Data makes the world go round -- at least if you're a mobile operator -- and it's clear that the major challenge for global operators in 2016 will still be to satisfy consumers' hunger for data-driven digital services.
Digitalization has created a new breed of savvy consumers who want full control over mobile service terms and immediate access to digital services like messaging, social media and over-the-top (OTT) content.
These global trends apply regionally, as well as in Latin America. With more than 326 million mobile subscribers -- representing more than half of the region's population -- Latin America is a healthy and growing mobile market. Local appetite for digital services will drive a 66% compound annual growth rate for data traffic through 2018, according to GSMA.
Comptel Corp. (Nasdaq, Helsinki: CTL1V), in partnership with TeleSemana, recently surveyed executives at 47 telco operators in Latin America, covering Mexico, Central America, the Andean Region, the Southern Cone and Brazil. We found that consumer obsession with data is driving telco investments in network improvements, and also encouraging some operators to cautiously explore partnerships with ecosystem partners they may previously have viewed as competitors -- and in many cases, still do. Here's what we learned.
Latin American operators have aggressively bid for 4G spectrum over the past several years, in part to increase the quality and speed of network connections to serve consumers' data demand. That activity is reflected in the considerable scope of commercial 4G deployments throughout the region.

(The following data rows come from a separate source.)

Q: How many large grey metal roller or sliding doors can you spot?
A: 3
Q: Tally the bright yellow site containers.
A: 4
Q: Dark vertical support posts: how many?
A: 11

According to our survey, 70% of operators say their 4G deployments in Latin America have reached some level of commercialization. On top of that, 7% of operators say their 4G networks cover up to 20% of their local region, while 13% have reached 40% coverage.
Among those who haven't already commercialised 4G, 15% say they are in trial phase and the remaining 15% say their deployments are pre-commercial. Ultimately, that suggests nearly all Latin American operators could have a functioning 4G deployment by the end of next year.

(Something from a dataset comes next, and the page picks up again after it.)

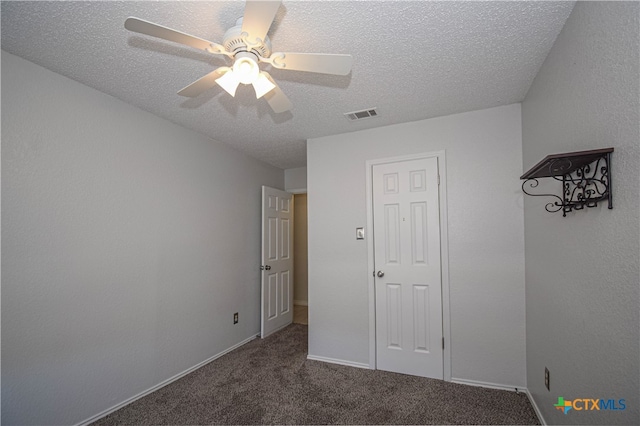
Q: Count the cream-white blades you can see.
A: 5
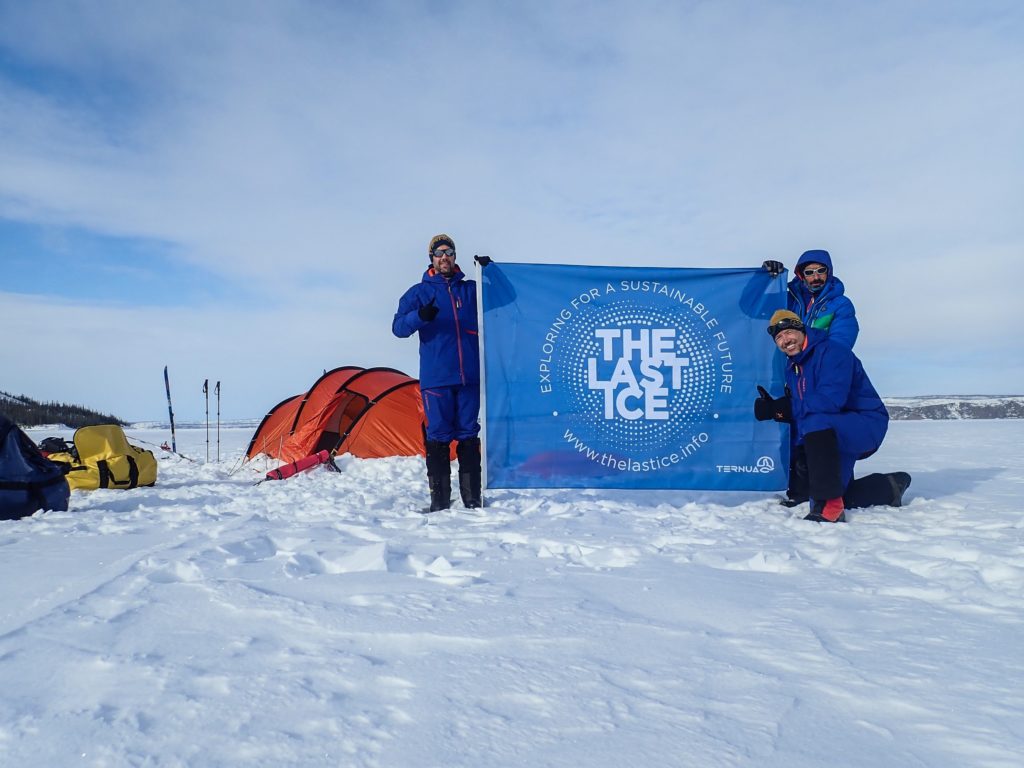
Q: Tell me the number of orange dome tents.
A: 1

Certain sub-regions are progressing faster than others. In the western Andean Region, every mobile operator surveyed touted a successful 4G launch, with more than a quarter already achieving 40% coverage.
Meanwhile, 46% of operators of South America's Southern Cone say their deployments are either in pre-commercial or trial phase, while 60% of operators in Central America say they've achieved commercial phase but none has reached 20% national coverage.

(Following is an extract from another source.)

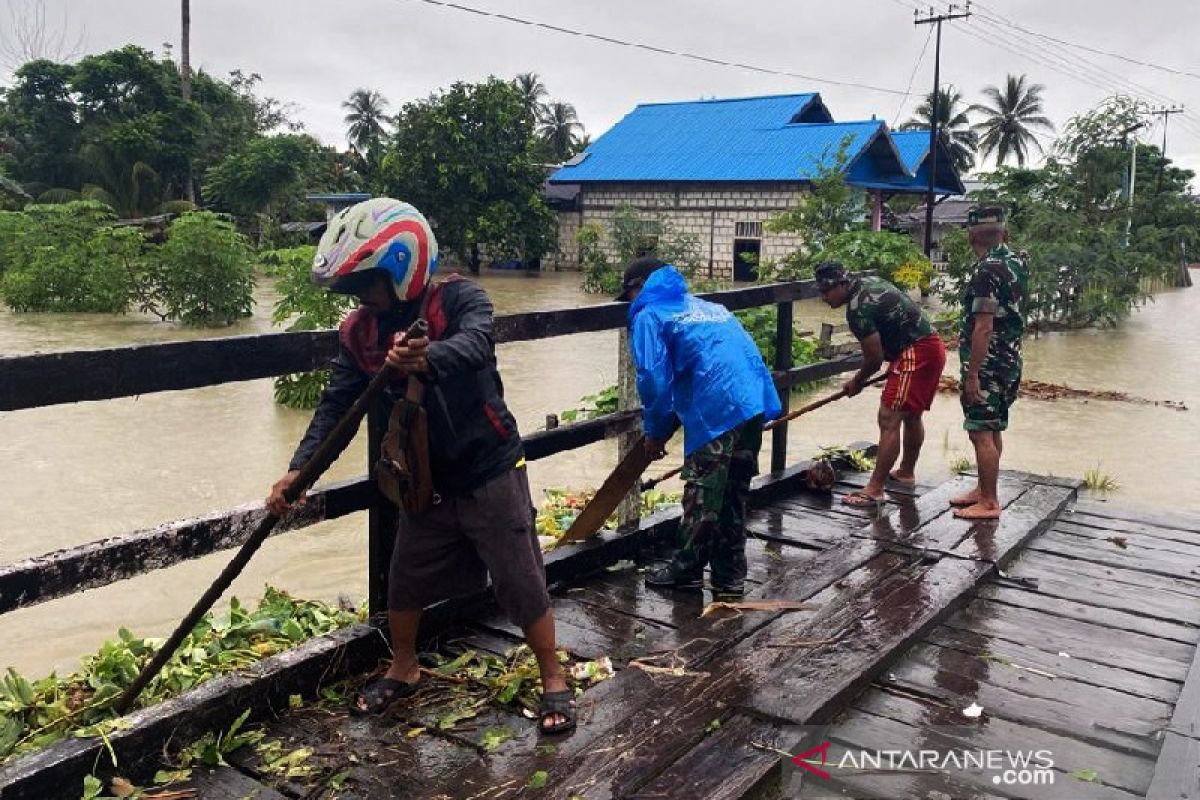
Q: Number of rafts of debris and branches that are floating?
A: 1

The figures show how aggressively local operators are pursuing 4G not simply out of a desire for faster networks, but also to provide customers with stable, consistent access to digital services. And in regions that have had a head start -- Andean-based operators were some of the first to commercialise deployments thanks to early spectrum auctions -- 4G is already making a difference to service quality.
NFV and SDN still two years out
Though operators may be moving quickly to improve 4G coverage throughout the region, progress in the effort to virtualize IT architectures is comparatively much slower.
Our survey asked executives how soon they think software-defined networks (SDN) and network functions virtualization (NFV) technologies would make an appearance in the regional market. Only 5% picked the end of 2015, and a further 5% answered end of 2016. Most (34%) said that 2017 was a realistic estimated time of arrival, while 24% said 2018 or later.
Operators in the Andean Region were especially cautious in their predictions -- a combined 82% pointed to 2017 or later. A significant portion of respondents across the board -- 32% -- were simply unsure, underscoring how hazy expectations around SDN and NFV remain to most operators.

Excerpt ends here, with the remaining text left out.